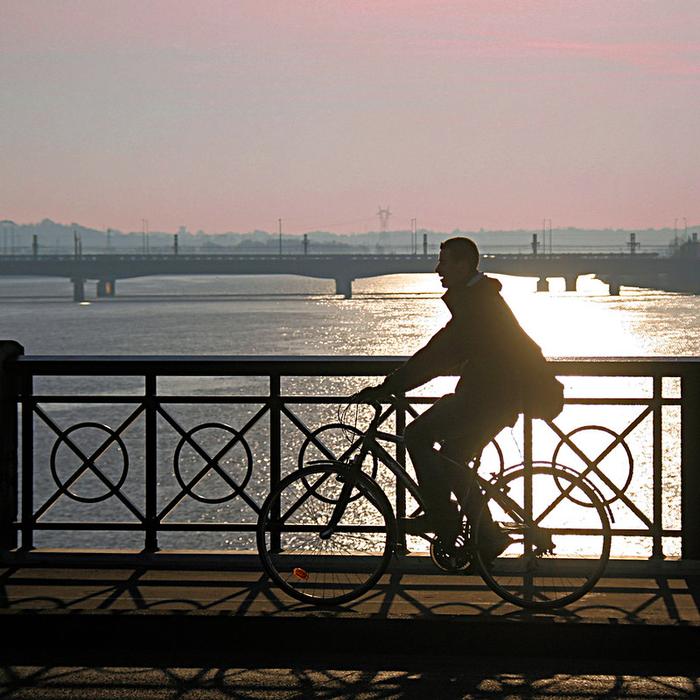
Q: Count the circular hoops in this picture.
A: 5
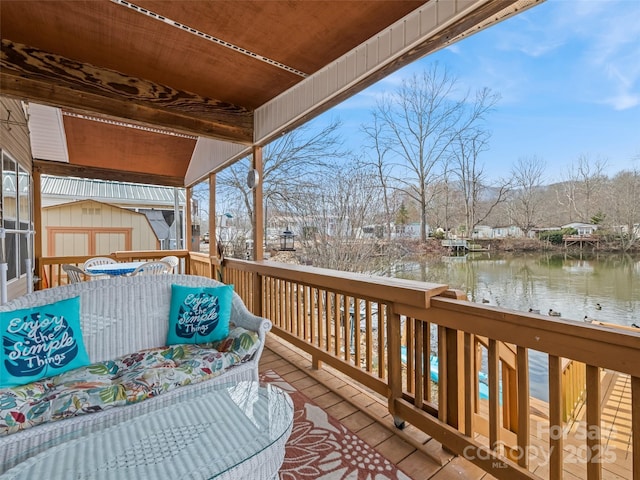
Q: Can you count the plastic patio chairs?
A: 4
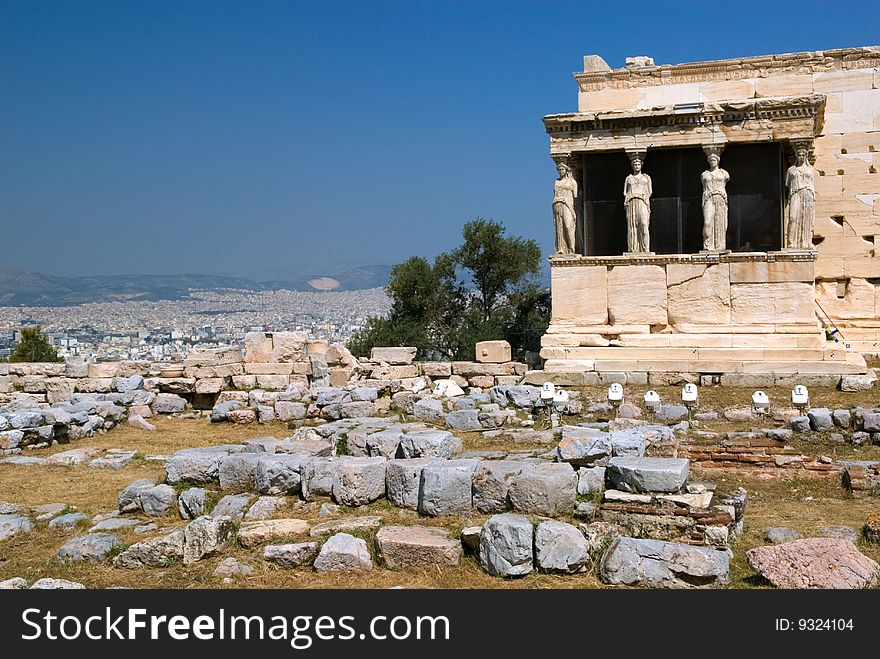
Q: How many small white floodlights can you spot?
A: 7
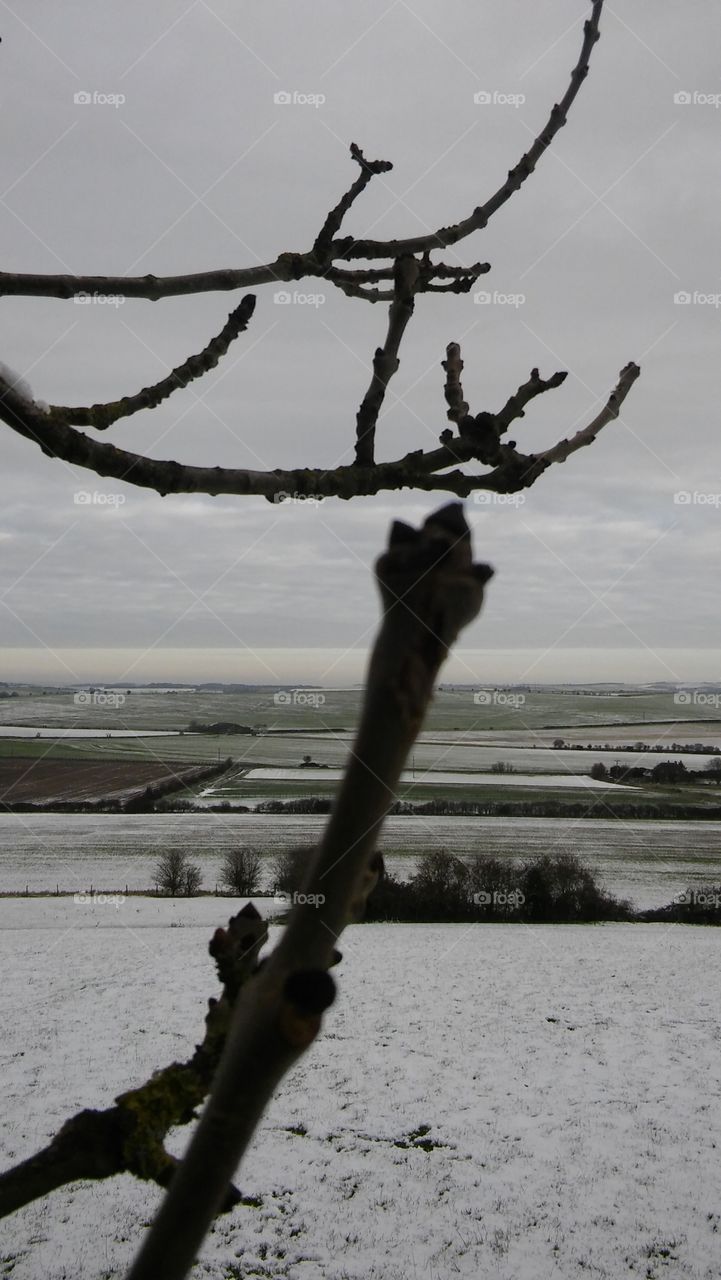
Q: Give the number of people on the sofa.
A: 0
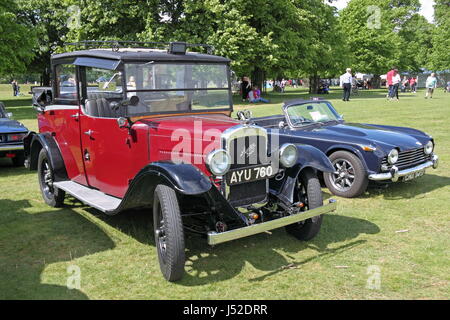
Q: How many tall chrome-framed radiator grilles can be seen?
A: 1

______

Read the listing. Report every line that includes the word "many".

Q: How many small white floodlights can you spot?
Q: How many tall chrome-framed radiator grilles can be seen?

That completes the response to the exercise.